Bla bla, panjang. Saya bahagia anak-anak memiliki banyak teman dan pengalaman, insyaAllah bermanfaat kelak. Menjadi tidak kaku, bisa melihat fakta apapun dari berbagai sisi. Tapi saya harus mengingatkan prioritas hidupnya.
Sejak awal sudah ada komitmen, tujuan utama ke Malang adalah mengaji dan kuliah. Yang lain nomer sekian. Organisasi harusnya hanya sampai semester IV, tapi khusus untuk jurnalistik, dia nawaaaar terus. Jian persis emaknya.
::
Ini malam Jumat. Saya lalu mengingatkan, “Siap-siap jamaah maghrib. Yasin tahlil nggih, Nak.”
“Boleh ijin nggak, Um. Libur yasin tahlil.”
“Enggak, Nak.”
“Disingkat aja boleh?”
Saya hanya tertawa. Kode jawaban tidak. Apalagi saya baru tahu kalau ternyata, semua ustadznya diliburkan sendiri sejak pekan lalu. Ampun dah.

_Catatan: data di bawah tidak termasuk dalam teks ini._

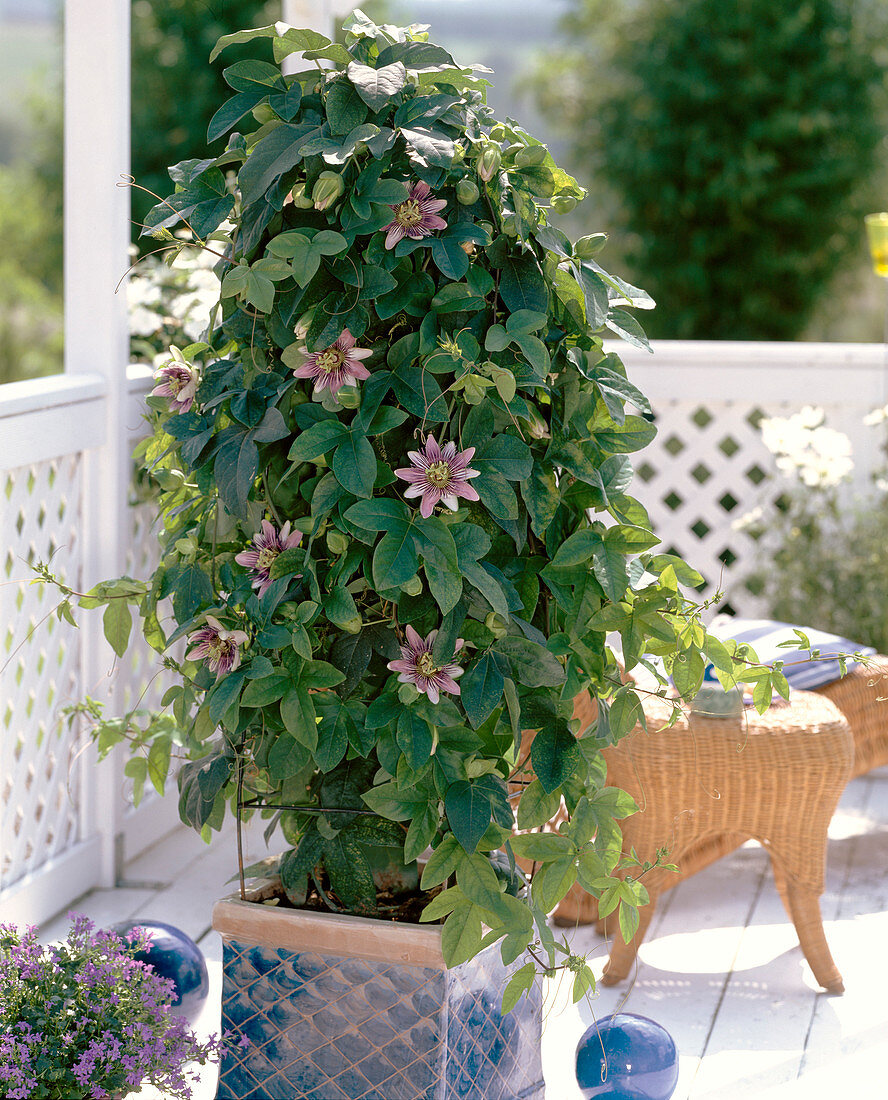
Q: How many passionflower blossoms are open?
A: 7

Entah ini parenting model apa. Menurut saya, anak memang harus merdeka, tapi ada kalanya kudu siap tanpa pilihan. Ada banyak kesempatan untuk berkreasi dan berinisiasi. Ada hal yang bisa dinego, tapi ada yang benar-benar harus ditaati. Tanpa tawar menawar. Termasuk jadwal mengaji dan ritual kirim doa ini.
Telah selesai diskusi tentang jamaah, yasin dan tahlil, sejak sekian tahun lalu. Telah selesai kesepakatan tentang beberapa pilihan. Saatnya menjalankan komitmen nggih, Nak.
::
Ini malam Jumat. Bahagia ketika menerima foto L dan D makan bersama usai berdoa, yasin tahlil dan jamaah Isya. Bersama para ustadznya. Tersenyum sumringah.
Terima kasih, Nak. Terima kasih untuk telah berkenan mendokan seluruh keluarga dan para guru, Nak. Semoga kami tidak menjadi orang tua durhaka, agar berhak mendapat bakti dan doa indah dari anak cucu. Selamanya.
::
Abu Hurairah berkata, bahwa Rasulullah Saw. bersabda :
٢٧/٣٦ تُرْفَعُ لِلْمّيِّتِ بَعْدَ مَوْتِهِ دََرجَتُهُ فَيَقُوْلُ: أَيْ رَبَّ! أَيُّ شَيْءٍ هَذِهِ؟ فََيُقَالُ: وَلَدُكَ اسْتَغْفَرَ لَكَ
Diangkat derajat mayat seseorang setelah meninggalnya, lalu berkata, ” Wahai Tuhanku apa yang terjadi ? Lalu dikatakan, ” Anakmu memohonkan ampunan untukmu.